Enhancing Object Discovery for Unsupervised Instance Segmentation and Object Detection

Enhancing Object Discovery for Unsupervised Instance Segmentation and Object Detection
Notice: This research summary and analysis were automatically generated using AI technology. For absolute accuracy, please refer to the [Original Paper Viewer] below or the Original ArXiv Source.

We propose Cut-Once-and-LEaRn (COLER), a simple approach for unsupervised instance segmentation and object detection. COLER first uses our developed CutOnce to generate coarse pseudo labels, then enables the detector to learn from these masks. CutOnce applies Normalized Cut (NCut) only once and does not rely on any clustering methods (e.g., K-Means), but it can generate multiple object masks in an image. Our work opens a new direction for NCut algorithm in multi-object segmentation. We have designed several novel yet simple modules that not only allow CutOnce to fully leverage the object discovery capabilities of self-supervised model, but also free it from reliance on mask post-processing. During training, COLER achieves strong performance without requiring specially designed loss functions for pseudo labels, and its performance is further improved through self-training. COLER is a zero-shot unsupervised model that outperforms previous state-of-the-art methods on multiple benchmarks. We believe our method can help advance the field of unsupervised object localization. Code is available at: https://github.com/Quantumcraft616/COLER.


💡 Research Summary

The paper introduces COLER (Cut‑Once‑and‑LEaRn), a novel framework for unsupervised instance segmentation and object detection that builds on a new mask generator called CutOnce. Traditional unsupervised methods either apply Normalized Cut (NCut) once and then cluster the resulting eigen‑vectors (e.g., with K‑Means) or recursively re‑apply NCut to split foreground/background repeatedly. Both approaches have drawbacks: clustering requires a predefined number of clusters, and recursive splitting suffers from error accumulation and high computational cost.

CutOnce departs from these paradigms by performing NCut exactly once and directly manipulating the second smallest eigen‑vector (y₁) to obtain multiple object masks. Three lightweight yet effective modules are introduced to make this possible:

  1. Density‑Tune Cosine Similarity – The edge weight matrix W is no longer a plain cosine similarity. For each patch i, a local density ρᵢ is computed as the average similarity to its top‑k nearest neighbors. An adaptive temperature Tᵢⱼ = T₀ + α·(ρᵢ+ρⱼ)/2 modulates the cosine similarity, suppressing intra‑object variance while preserving uniform background similarity. This idea mirrors self‑tuning spectral clustering but is implemented with a single matrix operation.
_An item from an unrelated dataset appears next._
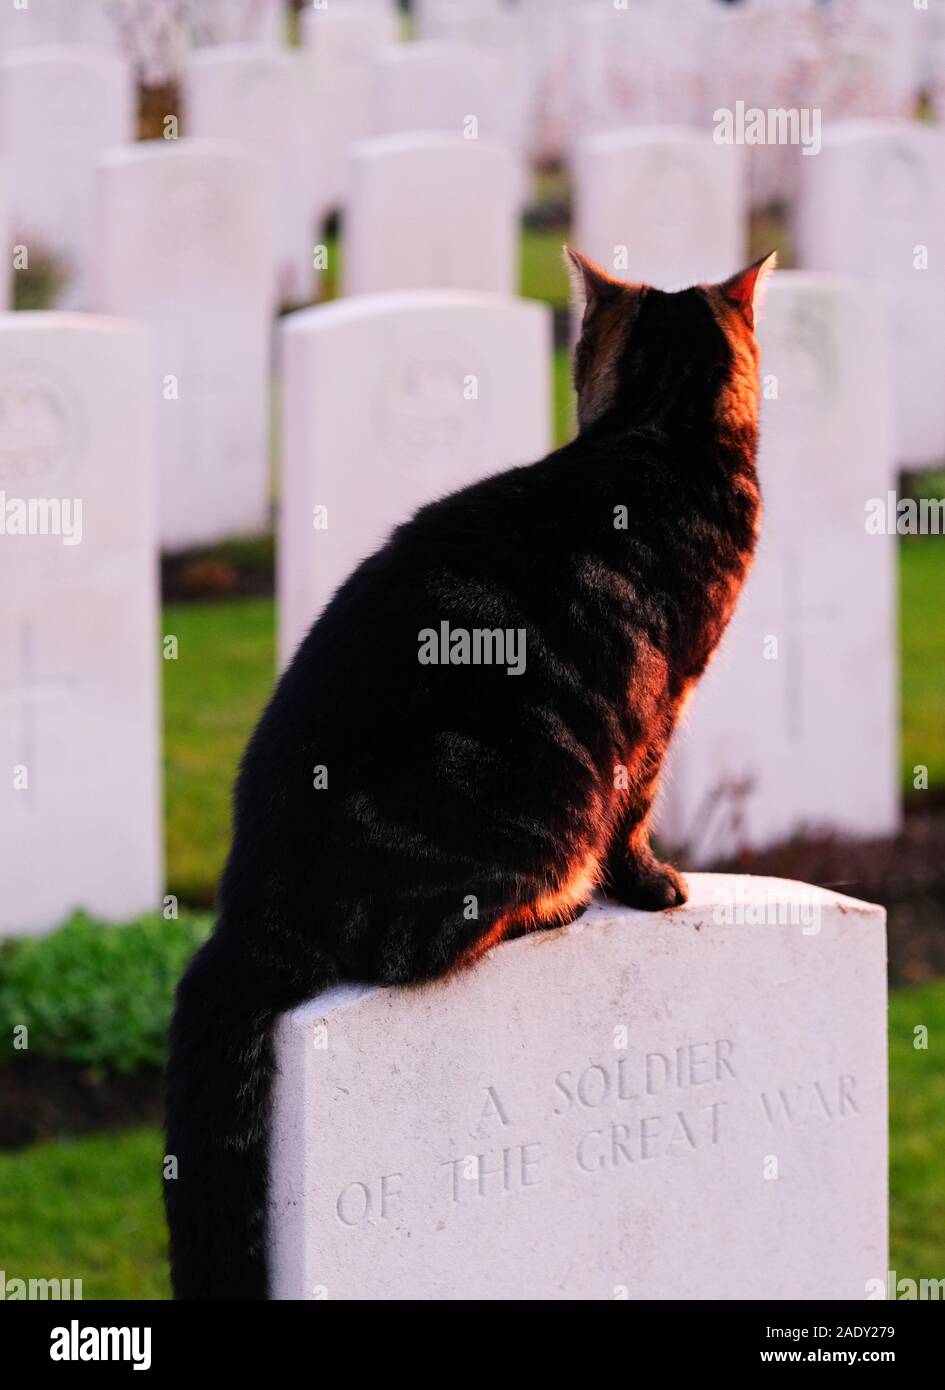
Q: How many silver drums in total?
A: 0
  2. Boundary Augmentation – To overcome the tendency of y₁ to focus on the most salient object, a boundary eigen‑vector X_b is derived by averaging absolute differences between each pixel and its 8‑neighborhood. The enhanced vector X_a = X – X_b reduces attention inside the foreground and amplifies boundary regions, effectively expanding less‑salient objects and preventing adjacent objects from merging into a single segment.
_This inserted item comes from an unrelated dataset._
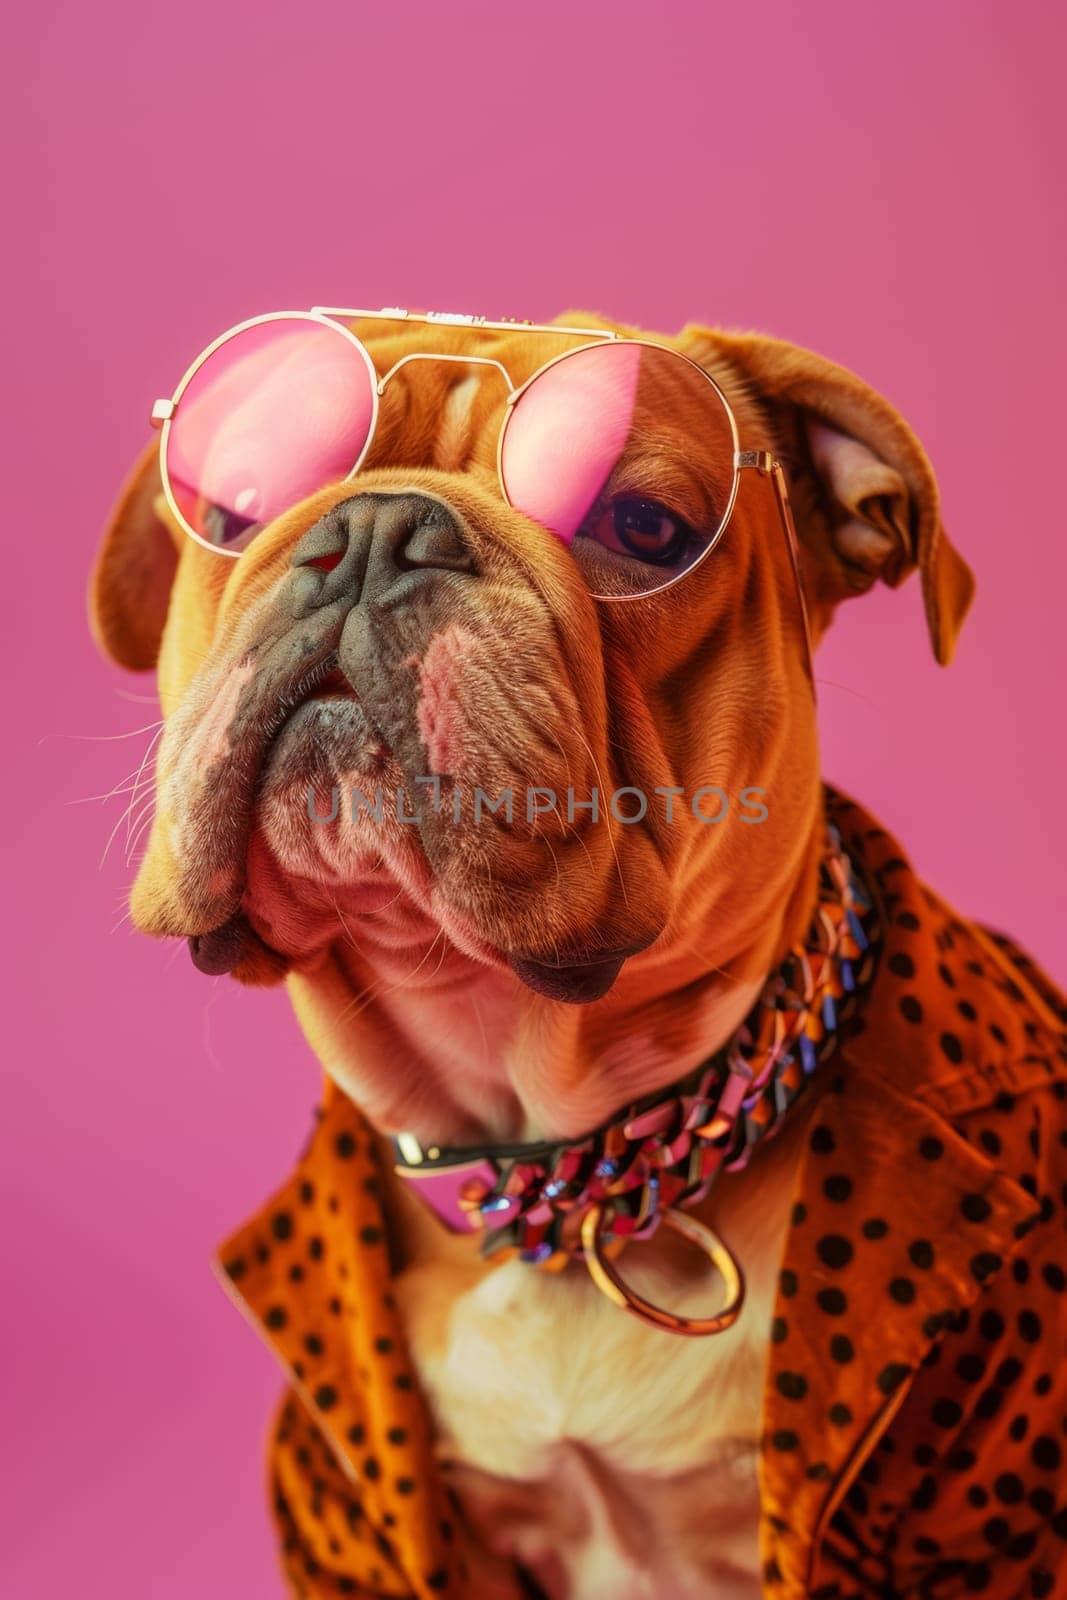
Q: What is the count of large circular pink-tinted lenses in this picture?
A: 2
  3. Rank Feature Filter – After graph partitioning, each candidate mask is scored by the sum of its pixel values (rank). Only the top 95 % of masks are retained, discarding noisy or spurious proposals before they are fed to the detector.

These modules together enable CutOnce to generate more than ten object masks per image, a capability not seen in prior NCut‑based methods such as TokenCut, MaskCut, or VoteCut. Moreover, the mask generation time drops to ~0.23 seconds per image, roughly ten times faster than TokenCut’s 5.6 seconds. No CRF or other heavy post‑processing is required.

COLER then uses the coarse pseudo‑masks from CutOnce as training data for a standard detection head (e.g., Mask R‑CNN). Crucially, the authors do not design a special loss for noisy pseudo‑labels; they rely on the conventional detection losses (classification, bounding‑box regression, mask loss). After an initial training pass, a self‑training loop is employed: the trained detector predicts new masks on the unlabeled dataset, these predictions are filtered (using the same rank filter) and added back into the training set, iteratively refining the model.

Extensive experiments on COCO val2017, PASCAL VOC, and LVIS demonstrate that COLER outperforms all previous unsupervised baselines. With AP₅₀ = 22.1 % on COCO, it surpasses TokenCut (18.9 %) and MaskCut (19.3 %). The ability to detect >10 objects per image and the dramatic speed improvement make the approach practical for large‑scale, label‑free vision tasks.

In summary, COLER presents a clean, efficient pipeline that leverages a single NCut operation enhanced by density‑aware similarity, boundary augmentation, and rank‑based mask pruning. This enables high‑quality multi‑object pseudo‑labels without clustering or recursive graph cuts, and the resulting masks can train a strong detector without bespoke loss functions. The work opens a new direction for applying spectral graph methods to unsupervised object discovery, with potential extensions to video, 3‑D data, and real‑time robotics.